======== DATASET RECORDS ========
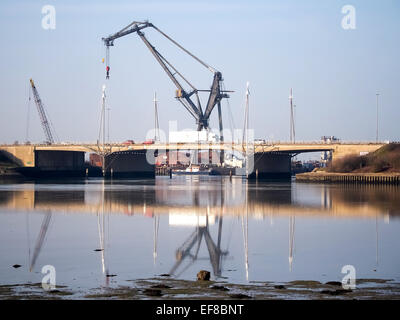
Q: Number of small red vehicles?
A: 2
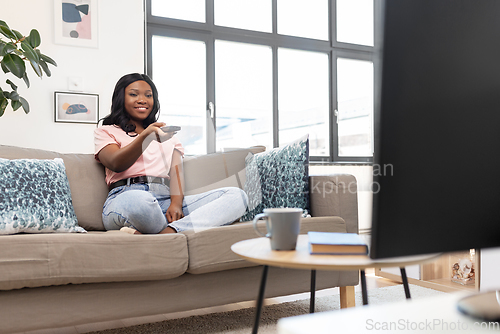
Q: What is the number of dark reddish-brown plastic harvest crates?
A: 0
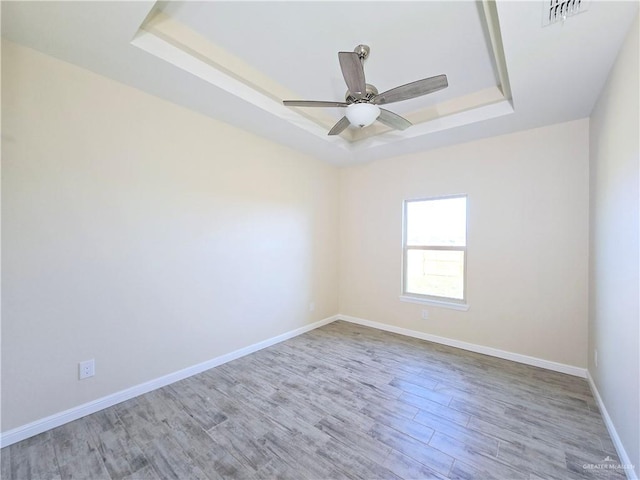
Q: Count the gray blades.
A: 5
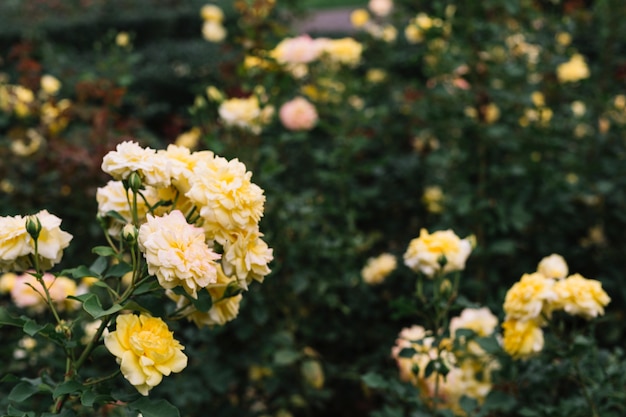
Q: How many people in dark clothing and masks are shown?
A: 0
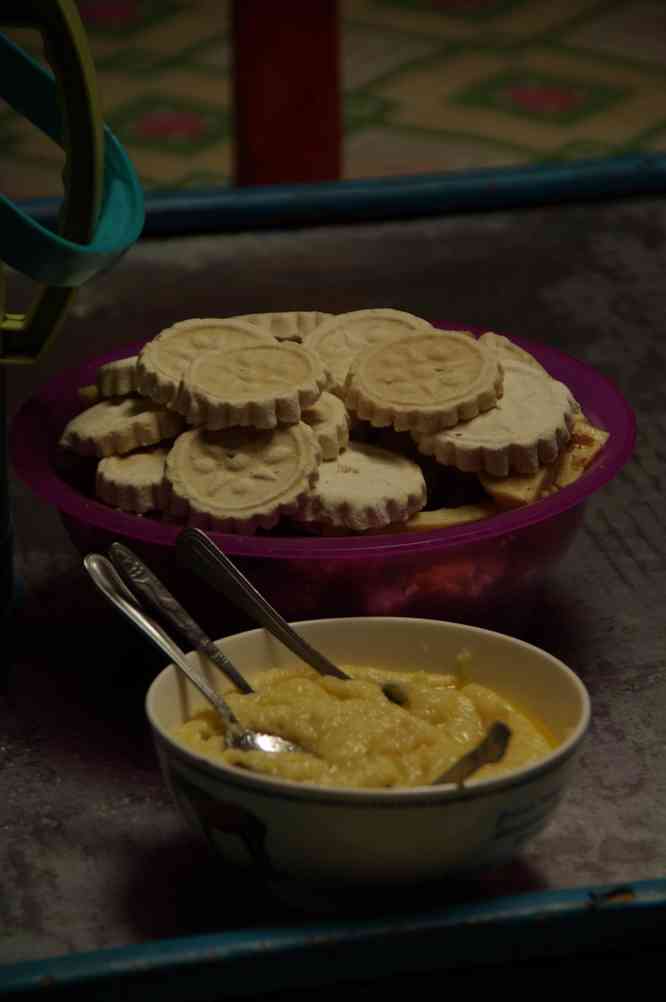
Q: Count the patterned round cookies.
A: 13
========
======== DATASET RECORDS ========
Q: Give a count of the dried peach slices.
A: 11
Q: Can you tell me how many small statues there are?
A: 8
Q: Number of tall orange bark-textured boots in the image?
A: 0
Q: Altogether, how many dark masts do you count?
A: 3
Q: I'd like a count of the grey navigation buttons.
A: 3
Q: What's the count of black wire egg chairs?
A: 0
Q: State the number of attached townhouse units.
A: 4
========
======== DATASET RECORDS ========
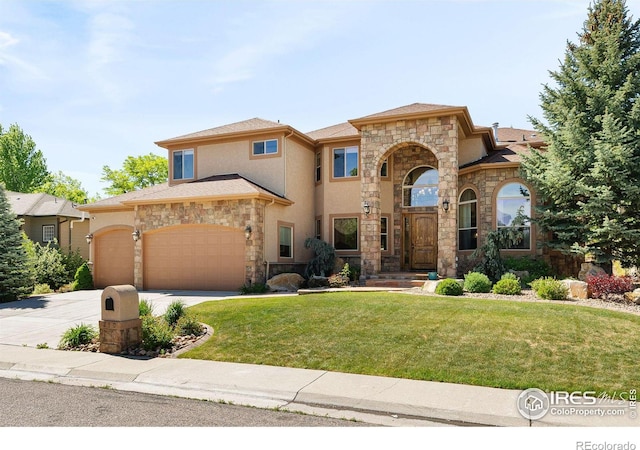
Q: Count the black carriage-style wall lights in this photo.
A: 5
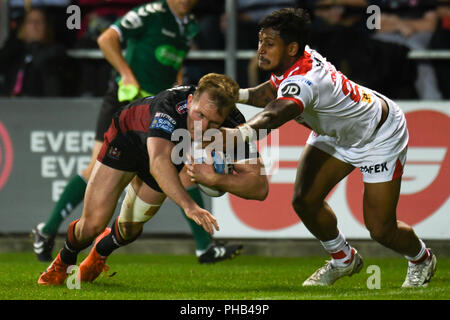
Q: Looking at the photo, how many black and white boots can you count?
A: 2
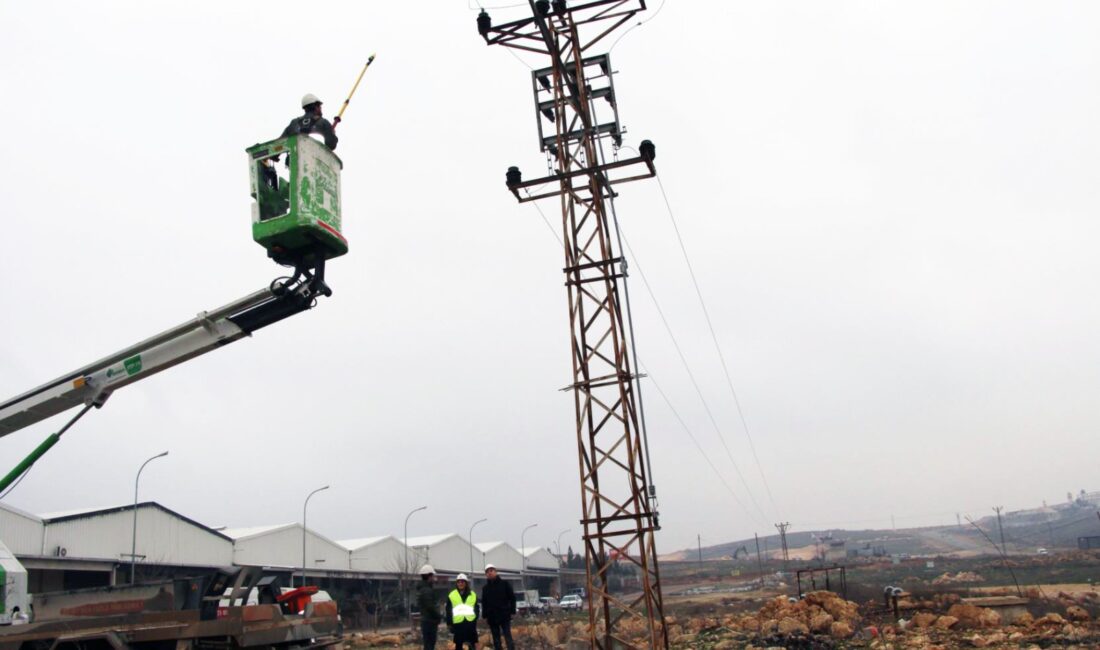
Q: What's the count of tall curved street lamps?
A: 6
========
WHAT THE TASK ASKS
If a line in the material above contains the word "dark", copy it.

SOLUTION
Q: What is the number of dark reddish-brown plastic harvest crates?
Q: How many people in dark clothing and masks are shown?
Q: Altogether, how many dark masts do you count?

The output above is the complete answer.